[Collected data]
- - -

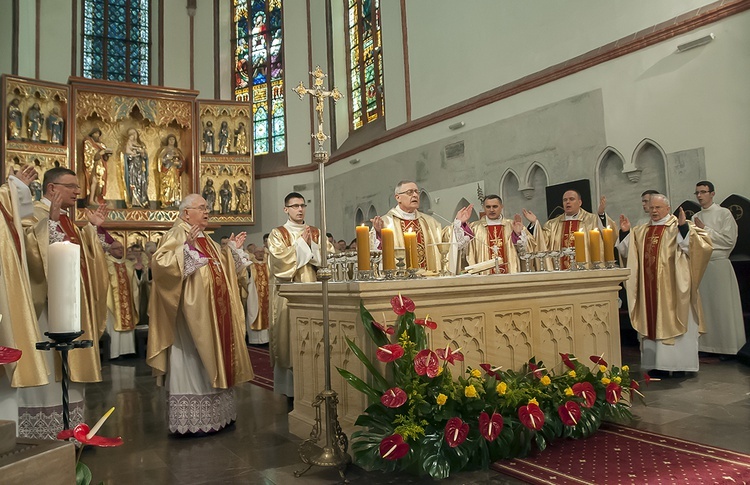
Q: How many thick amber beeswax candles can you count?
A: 6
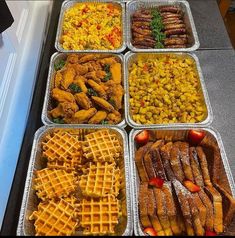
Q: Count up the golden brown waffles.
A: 6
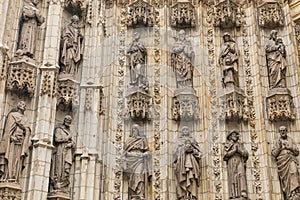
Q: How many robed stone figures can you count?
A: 12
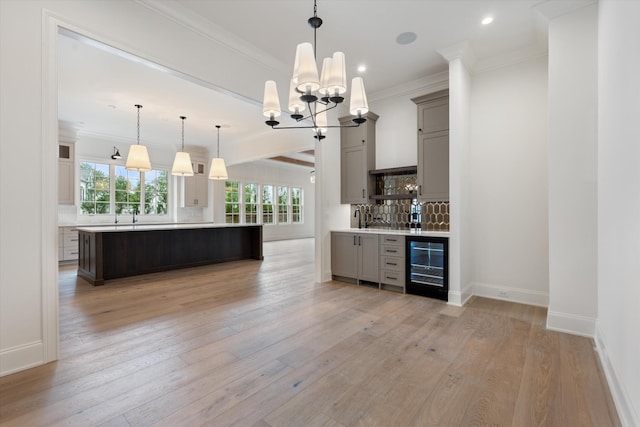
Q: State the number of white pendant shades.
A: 3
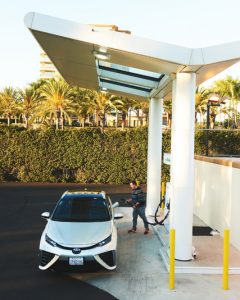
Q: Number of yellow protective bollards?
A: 4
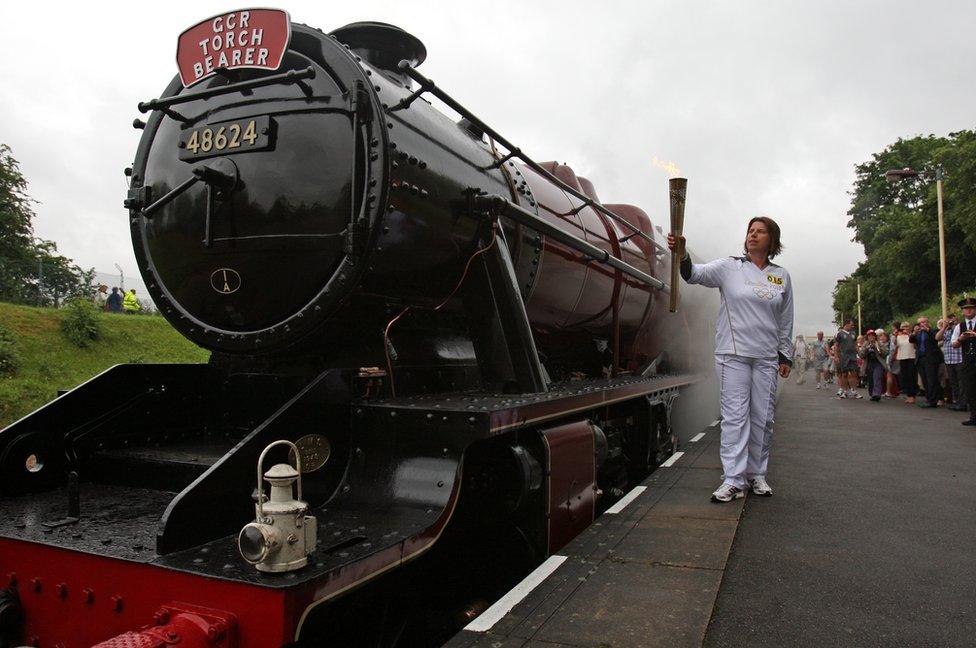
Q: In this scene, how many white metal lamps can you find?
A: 1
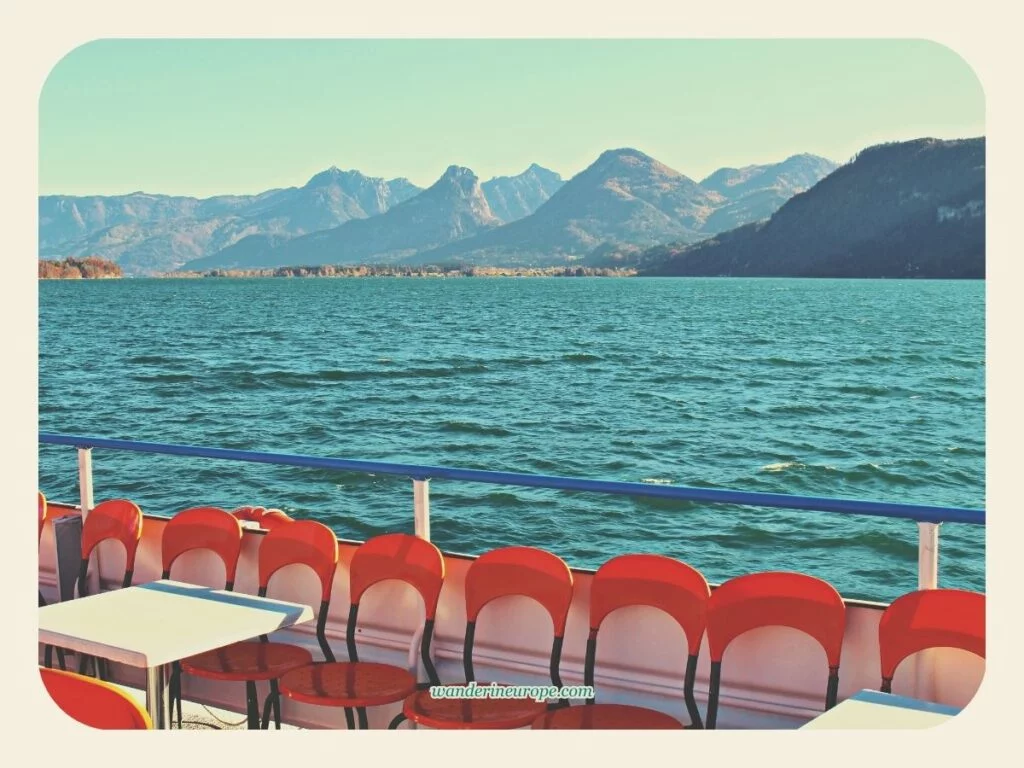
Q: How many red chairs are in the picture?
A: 10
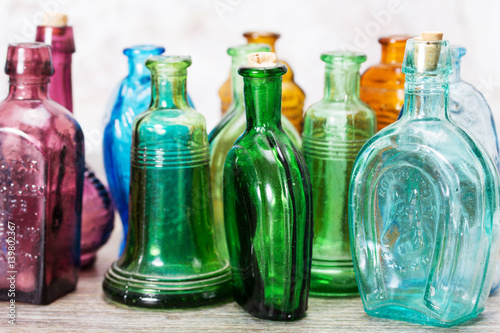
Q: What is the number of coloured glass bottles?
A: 11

- - -

> _Task statement_
Every line from the one containing "Q: Number of yellow protective bollards?" through the final line of the records above is to be written out exactly; nothing else, and no pictures.

> _Expected output_
Q: Number of yellow protective bollards?
A: 4
Q: In this scene, how many white metal lamps can you find?
A: 1
Q: How many red chairs are in the picture?
A: 10
Q: What is the number of coloured glass bottles?
A: 11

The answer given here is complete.